From: Clemens Jochum
Subject: Re: [ESPResSo-users] Weird results from P3M interaction?
Date: Wed, 24 May 2017 14:34:30 +0200
User-agent: Mozilla/5.0 (X11; Linux x86_64; rv:52.0) Gecko/20100101 Thunderbird/52.1.1

Dear Rudolf,

thanks again for your reply.

> Regarding the clustering: have you checked your charges on the ions? With 
> Lennard-Jones repulsion + strong electrostatic attraction, you might even get 
> them to crystallize.

In my system there are monovalent ions at room temperature. I don't
think that they should form crystals. I also observe this phenomenon for
a saltless system, which only contains the negatively charged dendrimer
and positive counter-ions. So the free ions actually only repel each other.

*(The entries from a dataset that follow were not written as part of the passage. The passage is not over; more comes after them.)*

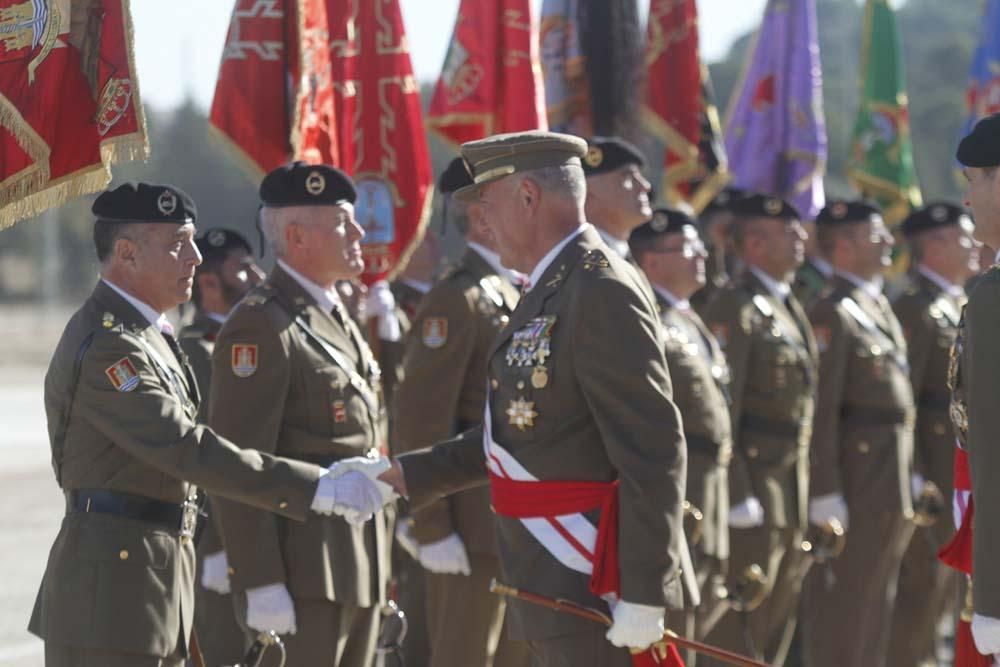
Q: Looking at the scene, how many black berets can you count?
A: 11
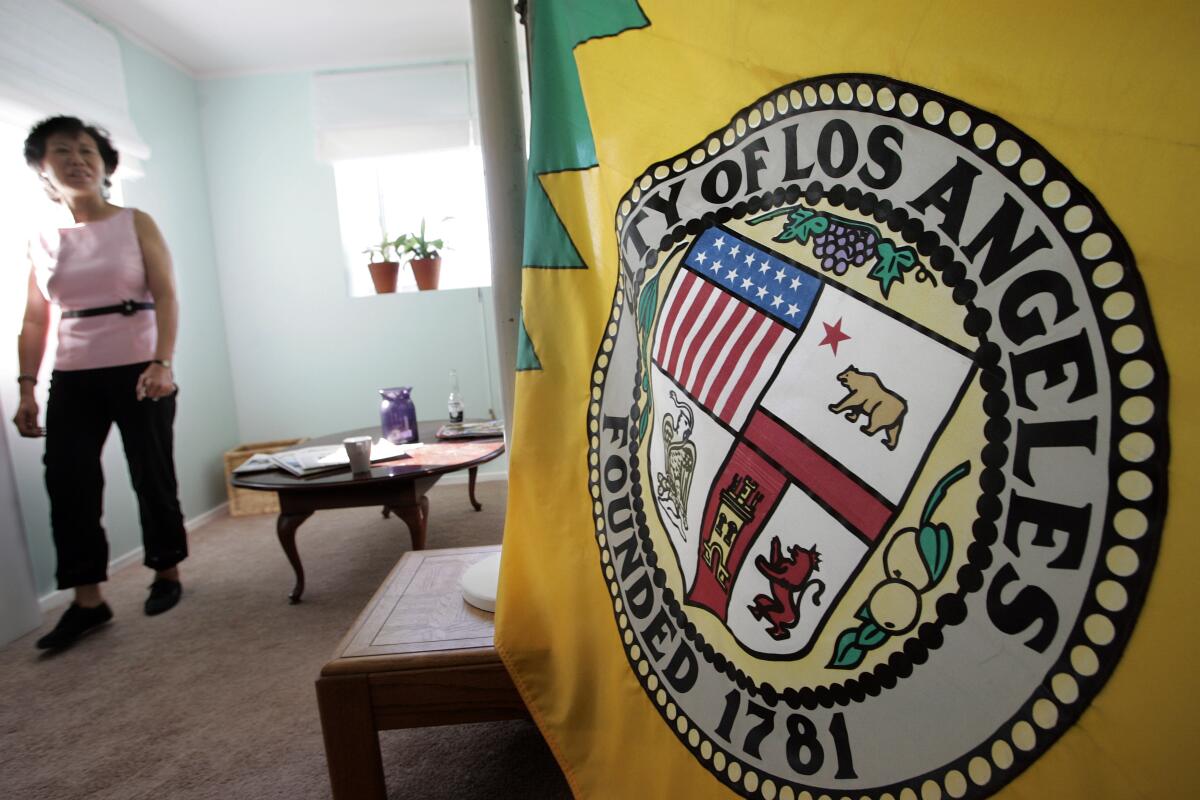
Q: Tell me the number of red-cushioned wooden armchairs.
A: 0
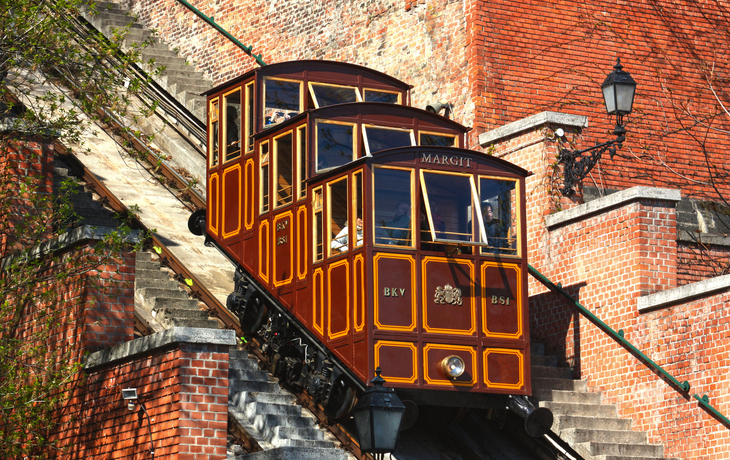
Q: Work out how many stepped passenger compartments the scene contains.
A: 3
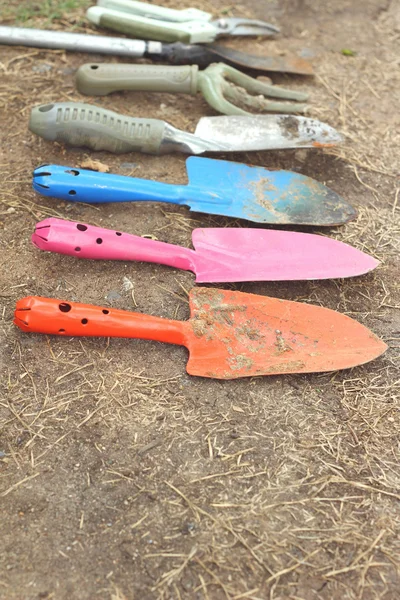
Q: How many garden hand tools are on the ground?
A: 7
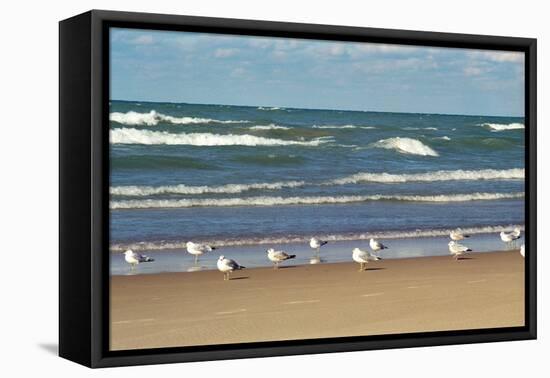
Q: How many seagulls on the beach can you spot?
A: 12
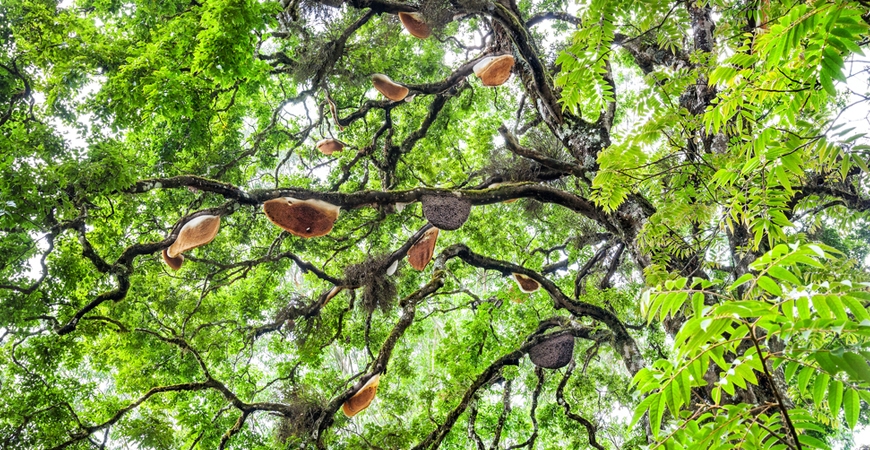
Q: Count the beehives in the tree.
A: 12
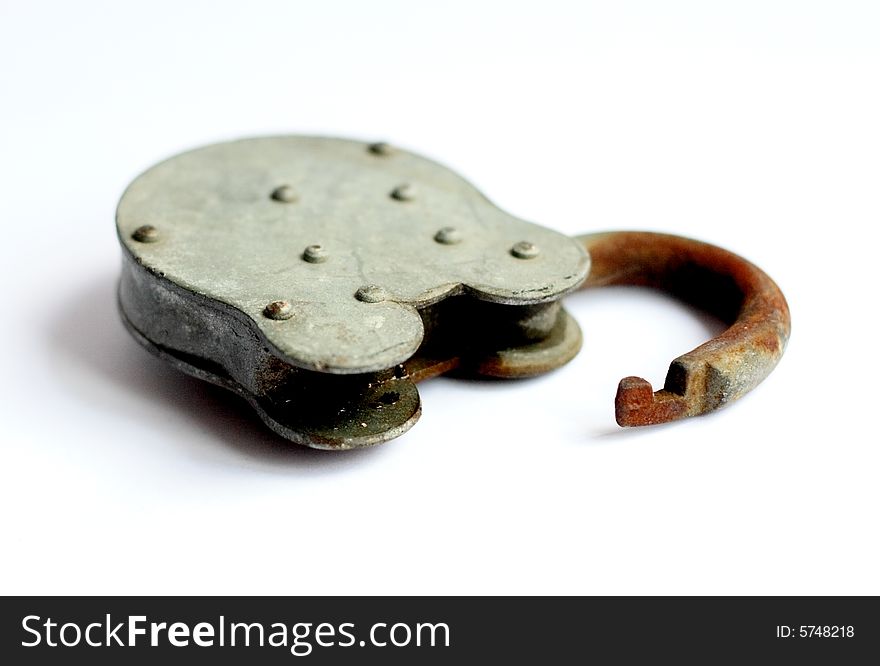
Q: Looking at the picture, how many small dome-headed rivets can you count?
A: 9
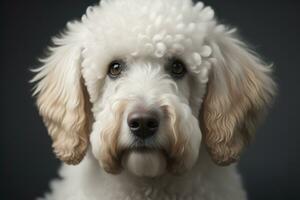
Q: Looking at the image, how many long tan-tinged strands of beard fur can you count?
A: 2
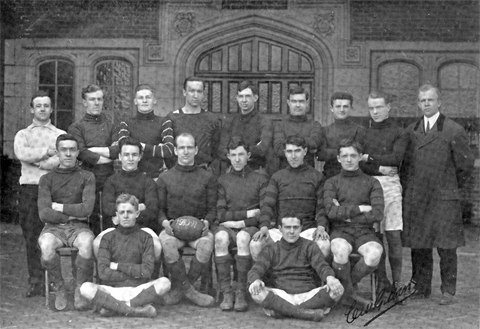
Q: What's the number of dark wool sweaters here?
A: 15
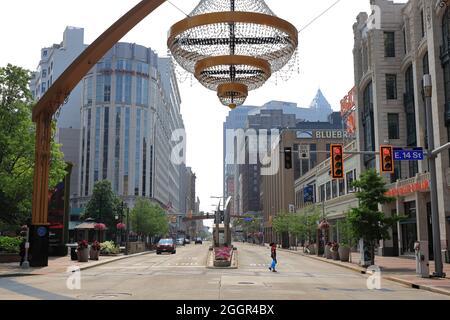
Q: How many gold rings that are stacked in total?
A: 3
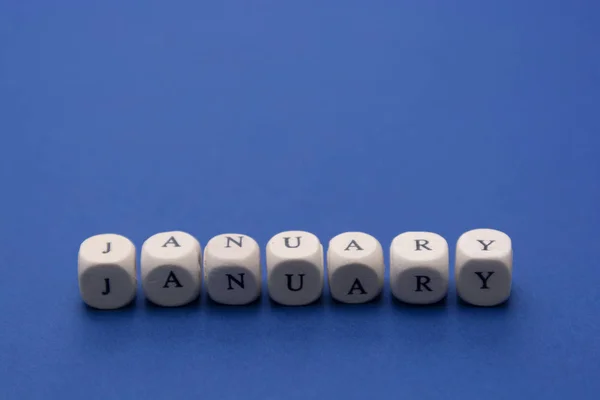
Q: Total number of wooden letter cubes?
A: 7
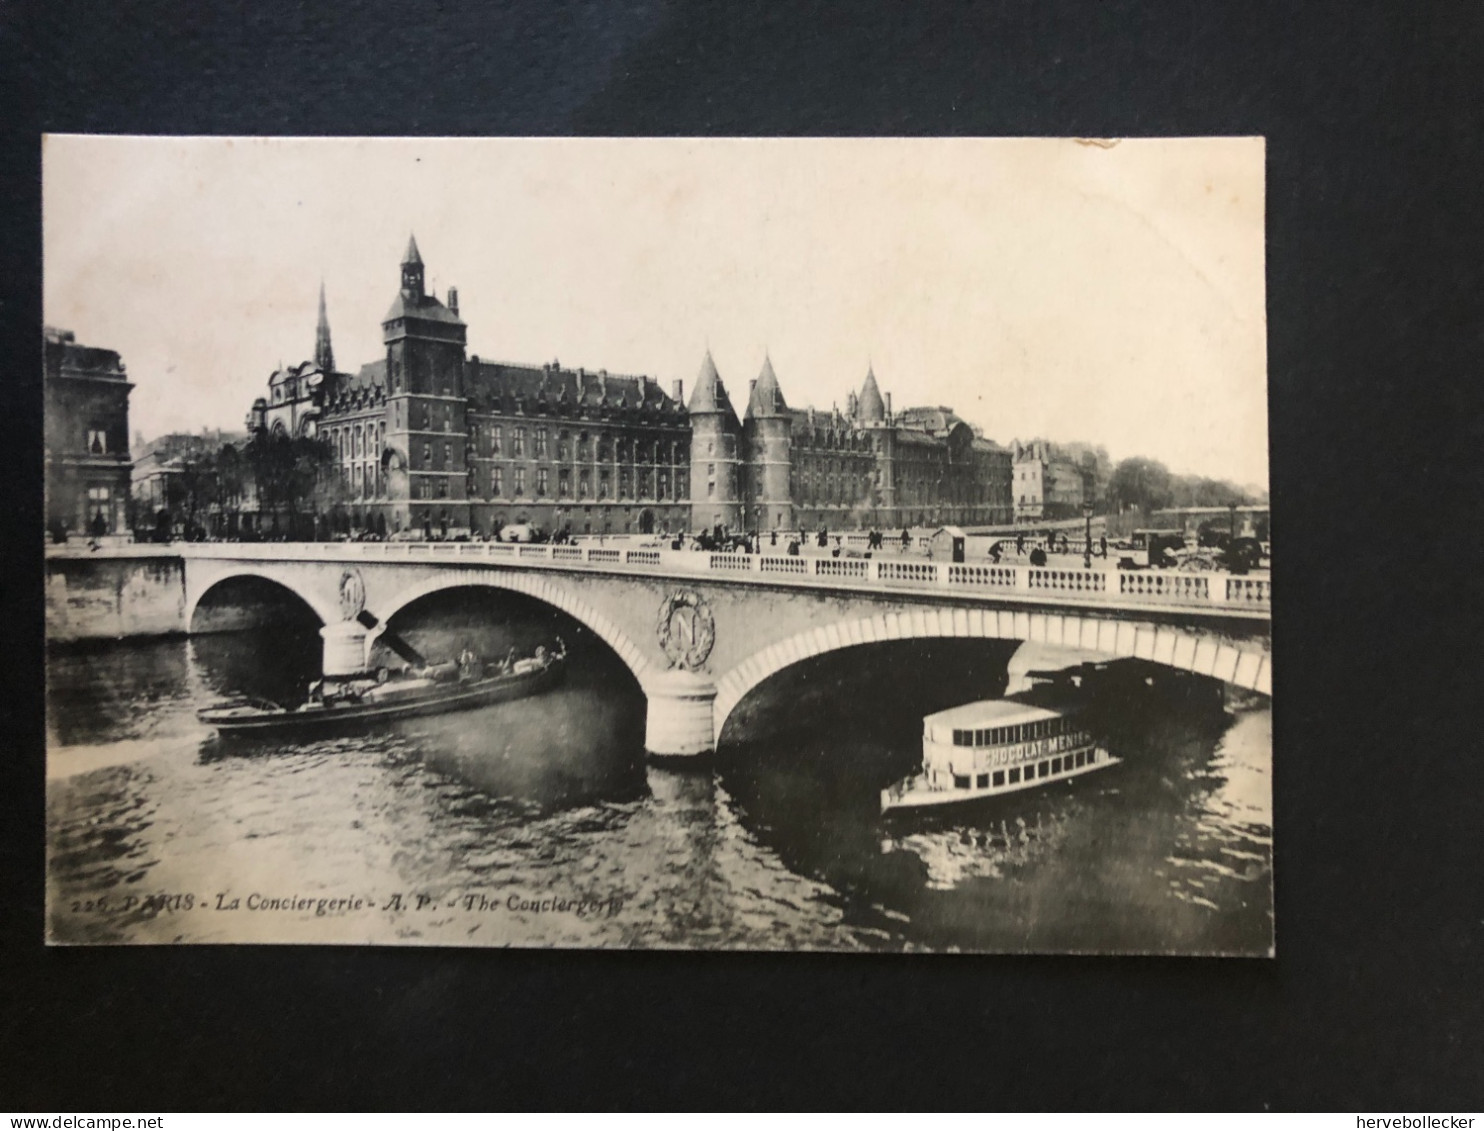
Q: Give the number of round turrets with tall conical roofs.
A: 3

> What do you get when comparing 
> U =q1*q2/(sigma_ion/l_b)
> to kT. Here, sigma_ion is the sigma from the ion-ion lj potential and l_b the 
> Bjerrum length you chose (7, according to your p3m tuning output)

U = 1 * 1 / ( 4 / 7 ) = 7 / 4 = 1.75 kJ/mol
kT = 2.478 kJ/mol
So the thermal energy is larger by a factor of approx. 1.5.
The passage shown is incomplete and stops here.